Benchmarking Kubernetes Volumes with fio

Fio is a tool that spawn a number of threads or processes doing a particular type of I/O action.

This project is composed of a containerized application that generates benchmarks using the fio tool and plots the results into graphics.

Initial concepts

  • StorageClass [docs] provides a way for administrators to describe “classes” of storage

  • PersistentVolume: [docs] A piece of storage in the cluster that has been provisioned by an administrator.

  • PersistentVolumeClain [docs] Request storage from PersistentVolume or directly from StorageClass.

  • I/O: Transaction between the application and storage

  • IOPS: I/O Operations per Second (i.e. how many data requests can be performed from a server to a storage system per second)

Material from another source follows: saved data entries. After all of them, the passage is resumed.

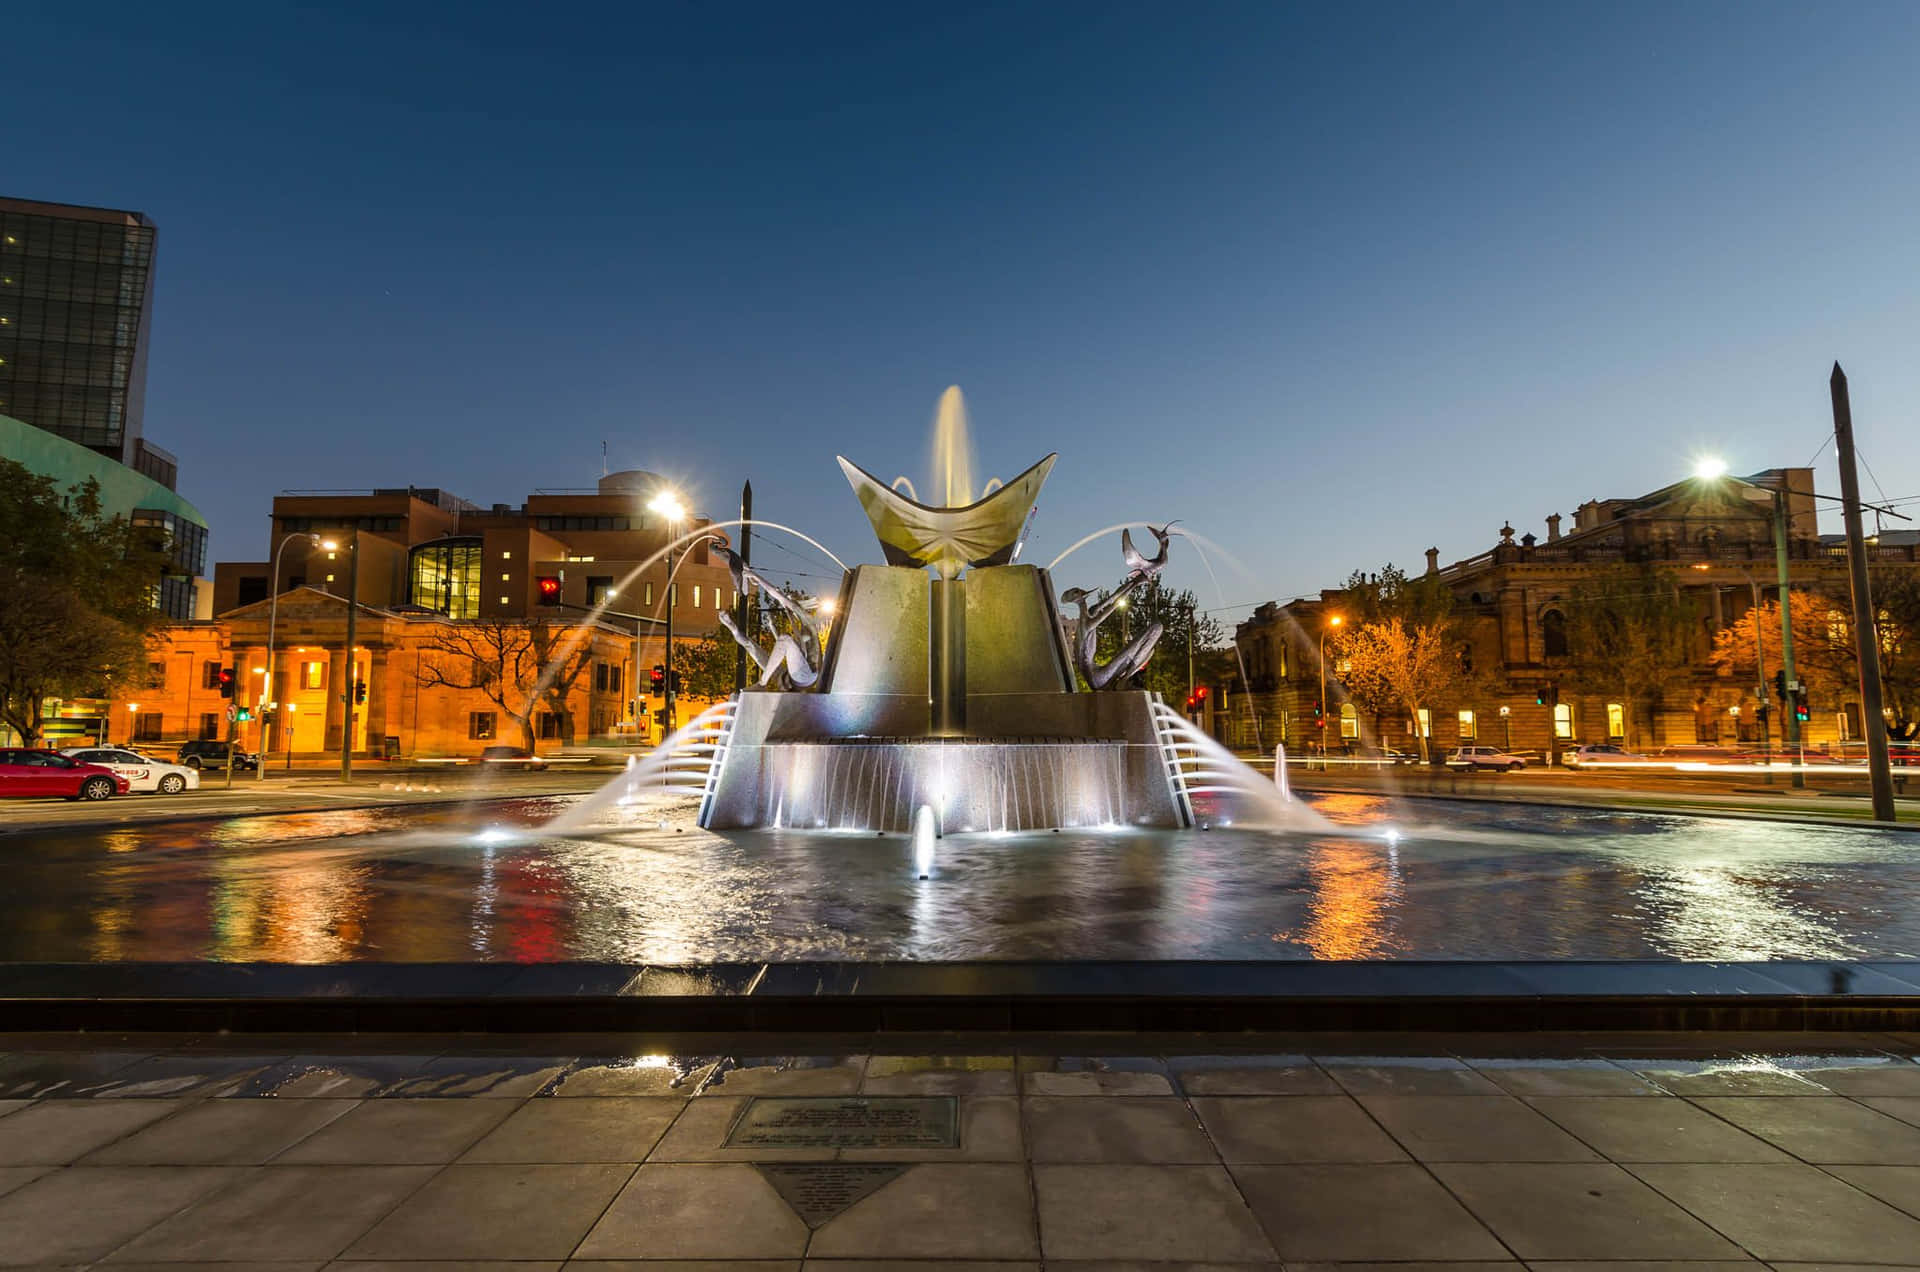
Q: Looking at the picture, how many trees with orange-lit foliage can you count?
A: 2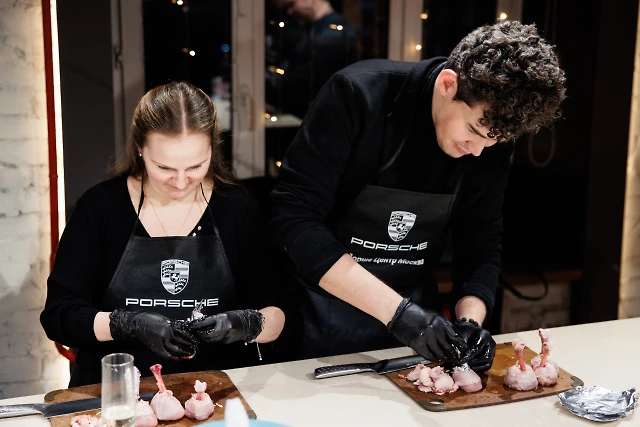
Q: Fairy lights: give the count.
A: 10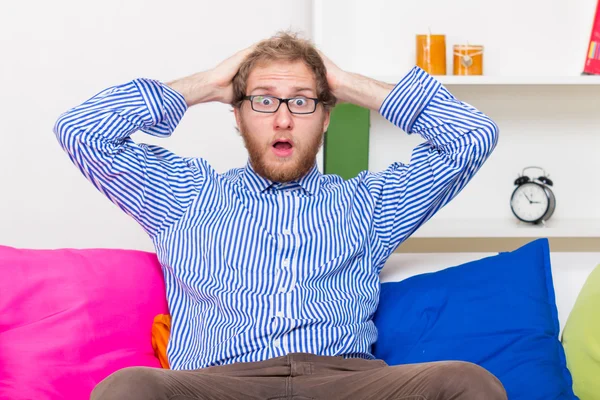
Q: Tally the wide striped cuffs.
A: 2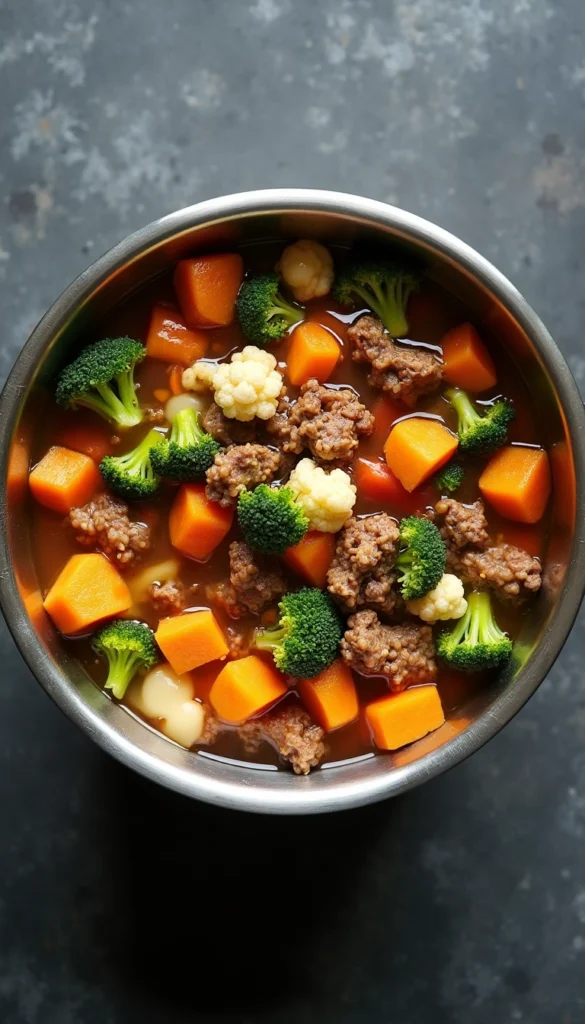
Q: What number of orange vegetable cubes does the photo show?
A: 14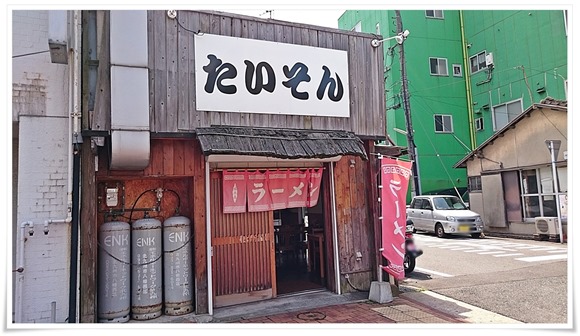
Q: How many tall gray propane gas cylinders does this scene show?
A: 3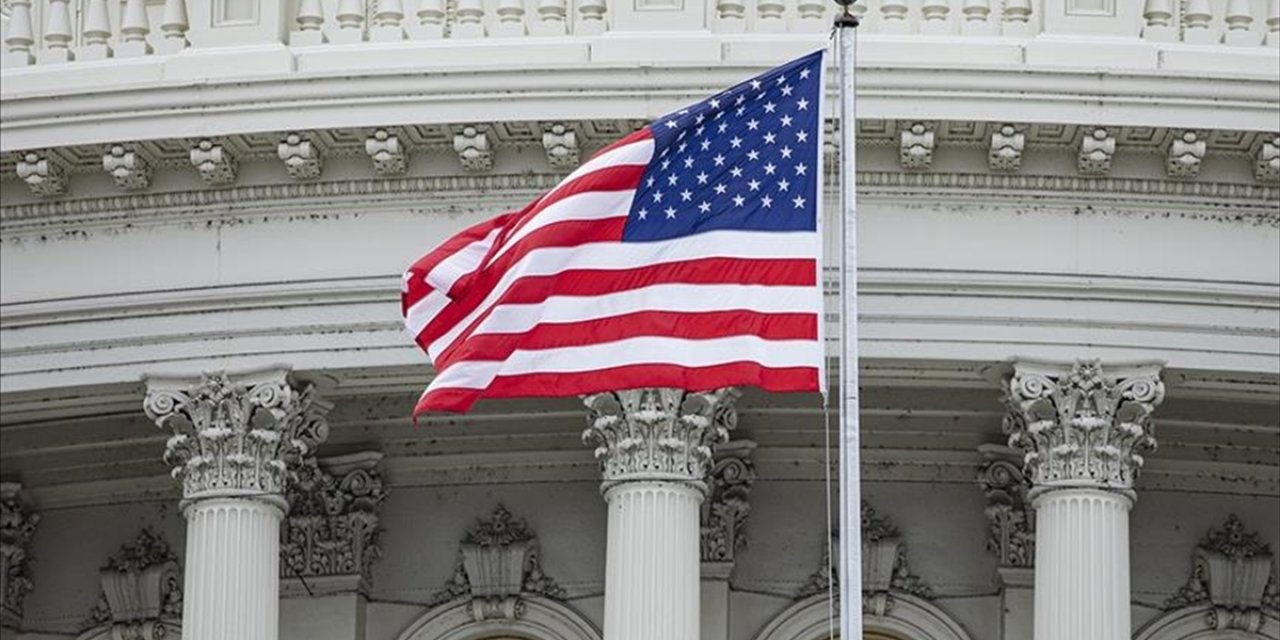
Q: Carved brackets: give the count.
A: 12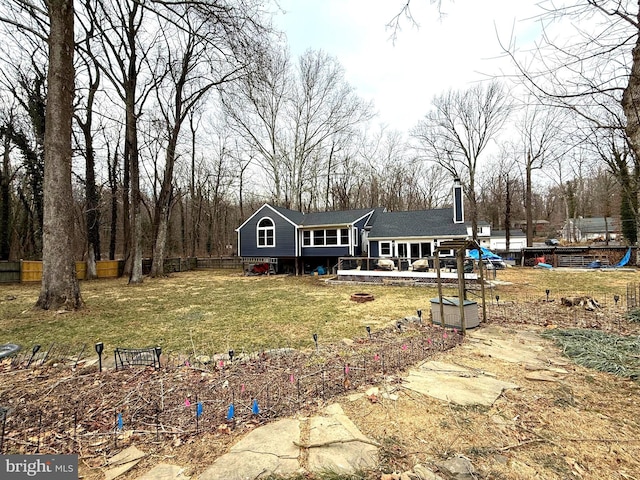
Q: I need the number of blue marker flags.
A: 4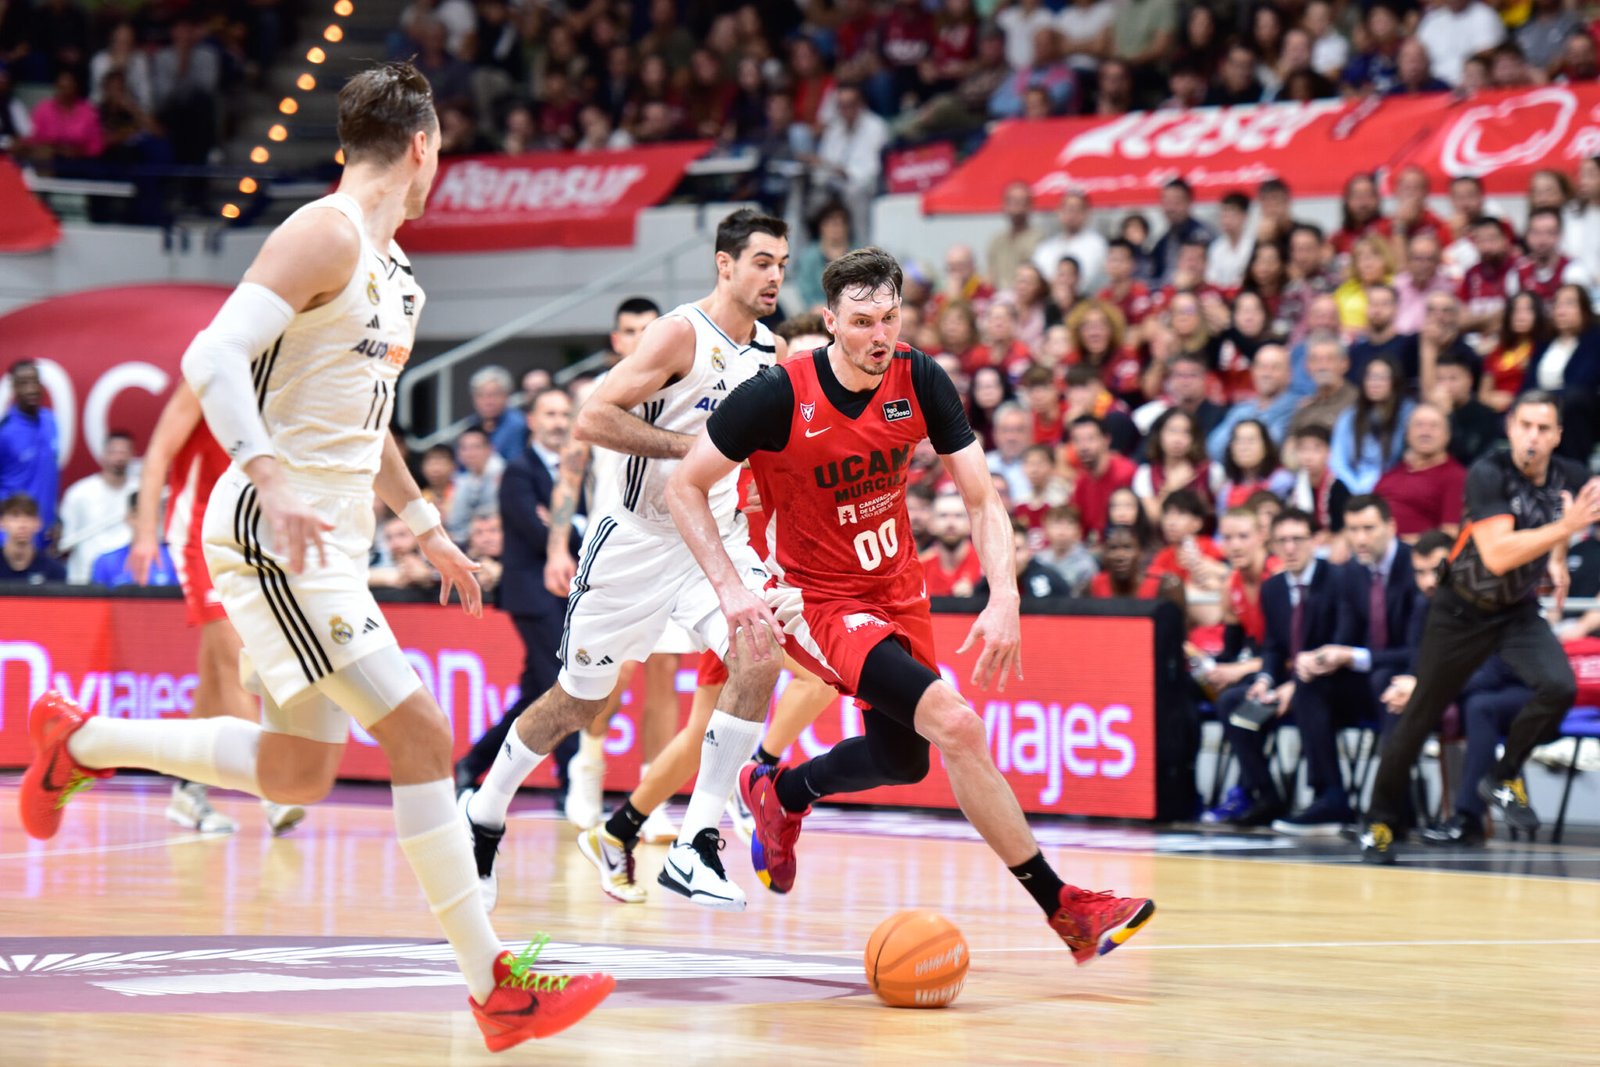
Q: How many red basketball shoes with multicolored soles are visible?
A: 2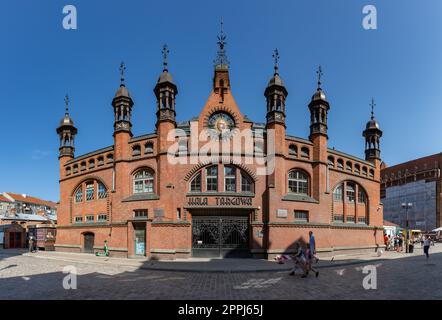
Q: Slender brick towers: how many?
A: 6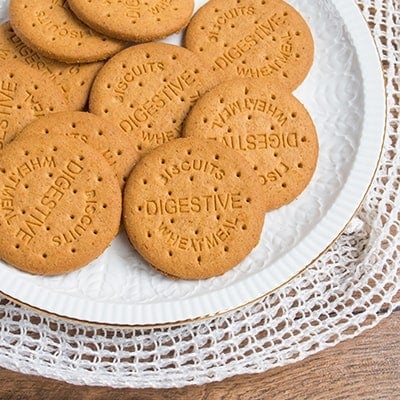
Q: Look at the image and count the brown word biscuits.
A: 10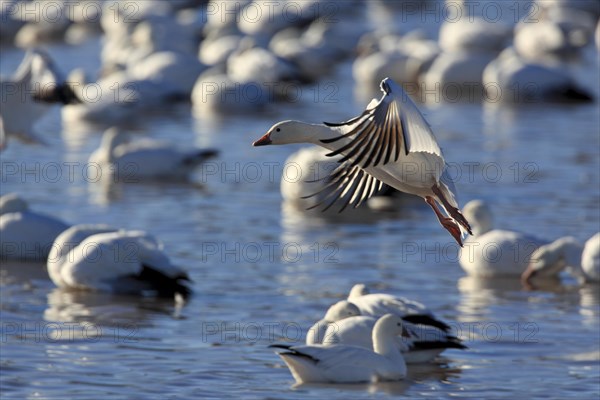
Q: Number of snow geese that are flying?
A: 1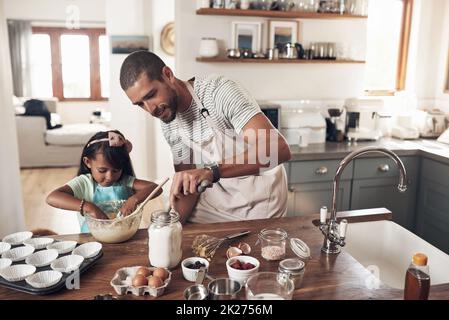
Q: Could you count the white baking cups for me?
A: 11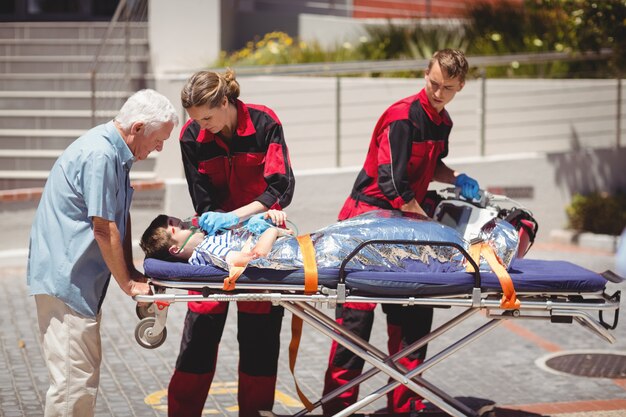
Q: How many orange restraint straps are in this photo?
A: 3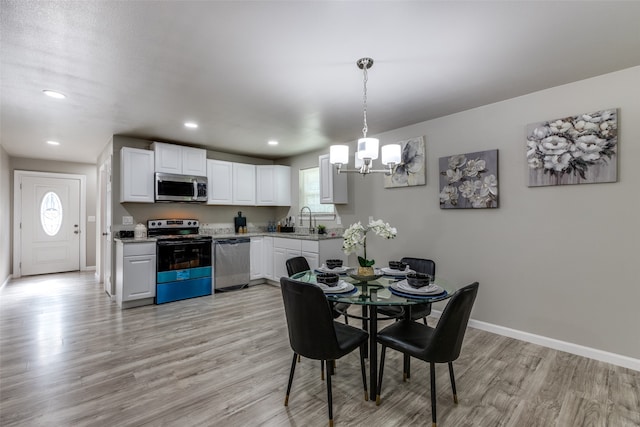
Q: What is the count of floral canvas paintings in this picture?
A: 3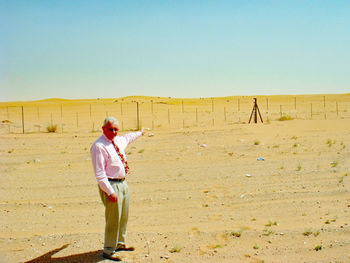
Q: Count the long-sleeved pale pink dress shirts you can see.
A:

  • Latency: How long it takes for particular request to be responded to by storage

Worloads

The workloads benchmarking Storage performace depends on the application goals, e.g.:

  • A transaction model, such as a database, has a relative small I/O, increasing the IOPS, and demands low latency
  • In a backup context, the I/O is large, decreasing the IOPS and latency it is not critical

Some characteristics defines how to configure the workloads, e.g.:

  • Pattern: Random and Sequential
  • Operation Size: IO unit (e.g., 4KB, 64KB)
  • Read/Write: Read, Write or MIX
Online Transational Processing Database Workload
===============================
Pattern...............Random
Operation Size........8K
R/W...................Mix 70/30
Database Backup Workload
================================
Pattern...............Sequential
Operation Size........64K
R/W...................Read
Video Workload
================================
Pattern...............Sequential
Operation Size........512K+
R/W...................MIX

Understanding Lantency and Storage Performace

Project Structure

  • gen-data: For each I/O Depth Queue in [ 01 02 04 08 16 32 ] (high I/O Depth icreases the latency), performs a fio-job based on template, that can be configured by a ConfigMap, whose output is saved into JSON files.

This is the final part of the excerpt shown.